■ Goal of the exercise
Find how many lines below mention "brown". Nothing but the number is needed.

■ Listed entries
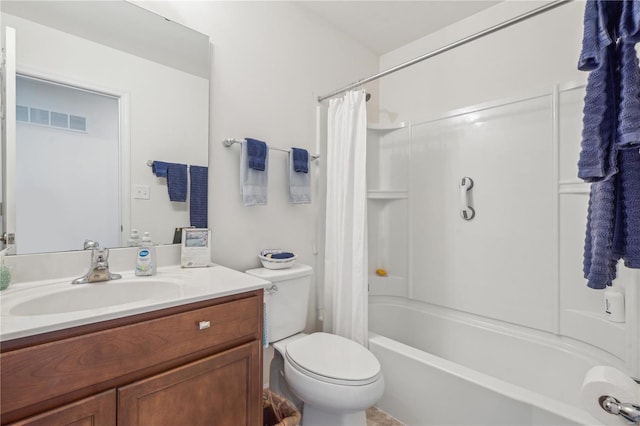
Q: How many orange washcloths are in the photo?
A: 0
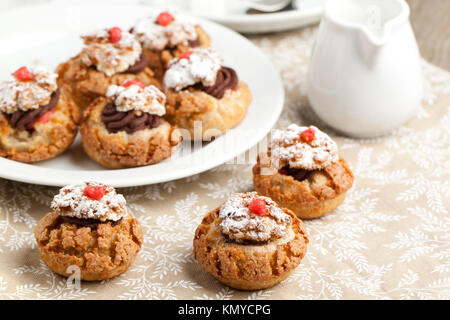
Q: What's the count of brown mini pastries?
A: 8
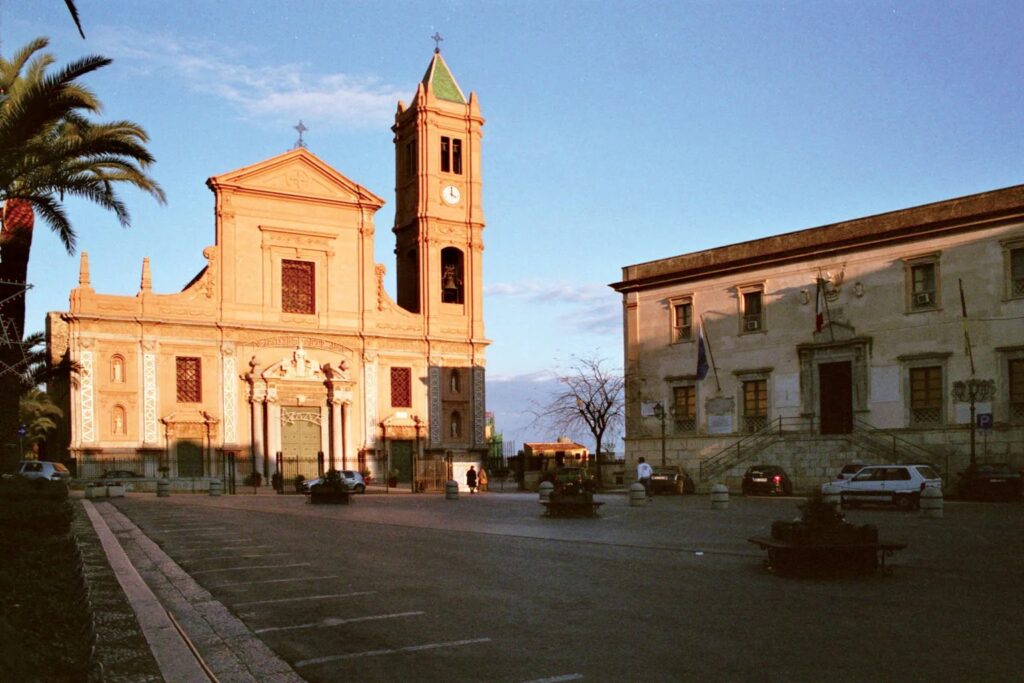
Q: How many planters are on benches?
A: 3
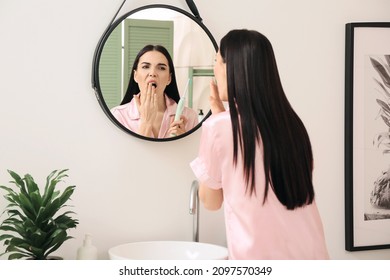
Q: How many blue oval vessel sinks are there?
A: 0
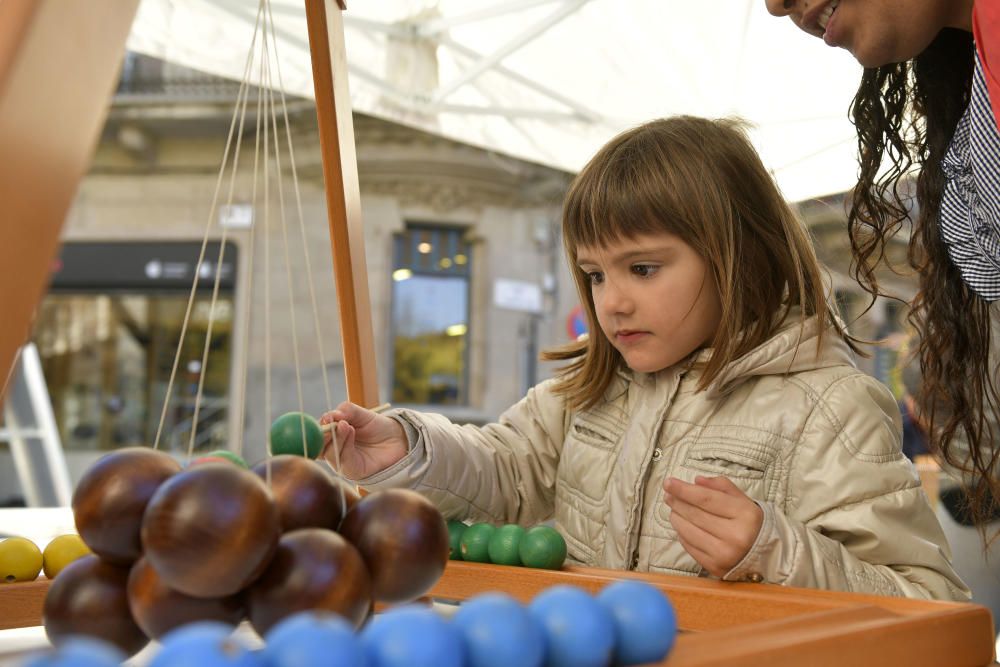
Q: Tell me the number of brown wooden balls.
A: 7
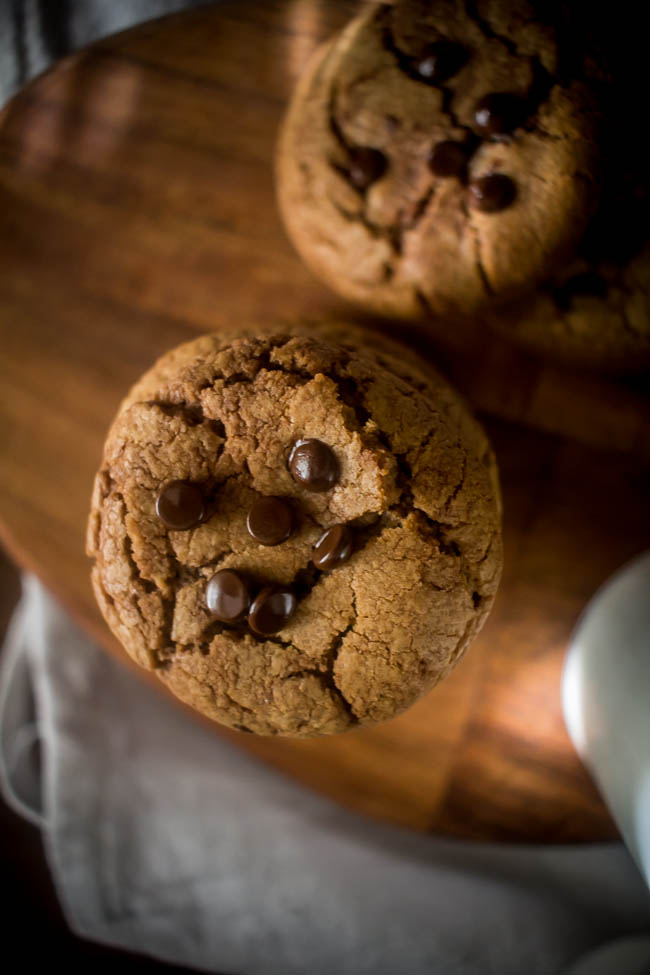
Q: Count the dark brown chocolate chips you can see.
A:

■ Result of the task
3